TERAMO. A dieci anni dalla scomparsa di Alfonso Sardella, la piccola – ma non per questo poco importante – fetta della comunità cittadina che ha a cuore la cultura e le tradizioni teramane ha...
TERAMO. A dieci anni dalla scomparsa di Alfonso Sardella, la piccola – ma non per questo poco importante – fetta della comunità cittadina che ha a cuore la cultura e le tradizioni teramane ha celebrato la figura dell’ultimo grande poeta dialettale d’Interamnia, degno erede dei “mostri sacri” Cameli e Brigiotti.

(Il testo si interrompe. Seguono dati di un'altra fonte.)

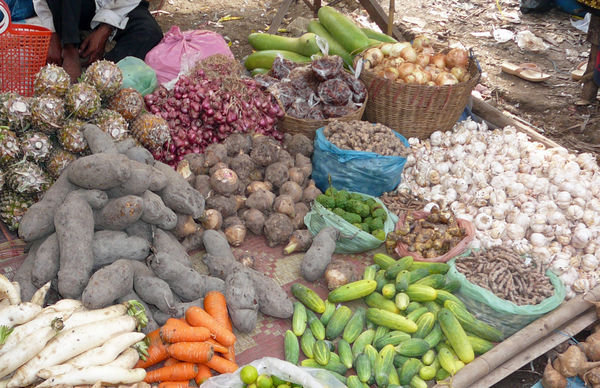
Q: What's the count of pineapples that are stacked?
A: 15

Lo ha fatto ieri con un incontro nella sede dell’associazione Teramo Nostra, nel quale lo scrittore (e amico personale di Sardella) Elso Simone Serpentini e il cultore di poesia in vernacolo Vittorio Verducci, affiancati dai vertici di Teramo Nostra Piero Chiarini e Sandro Melarangelo, hanno ricordato la figura e il valore del poeta classe 1937. La città sta inoltre omaggiando l’autore con l’esposizione, lungo corso San Giorgio, di totem recanti alcune delle più belle liriche di Sardella (con versione in italiano a fronte), ma anche buona parte dei proverbi teramani che lui raccolse in un volume. A giudicare dalla quantità di persone che si soffermano a leggere, si è trattato di un’idea azzeccatissima e da replicare in altre occasioni.(d.v.)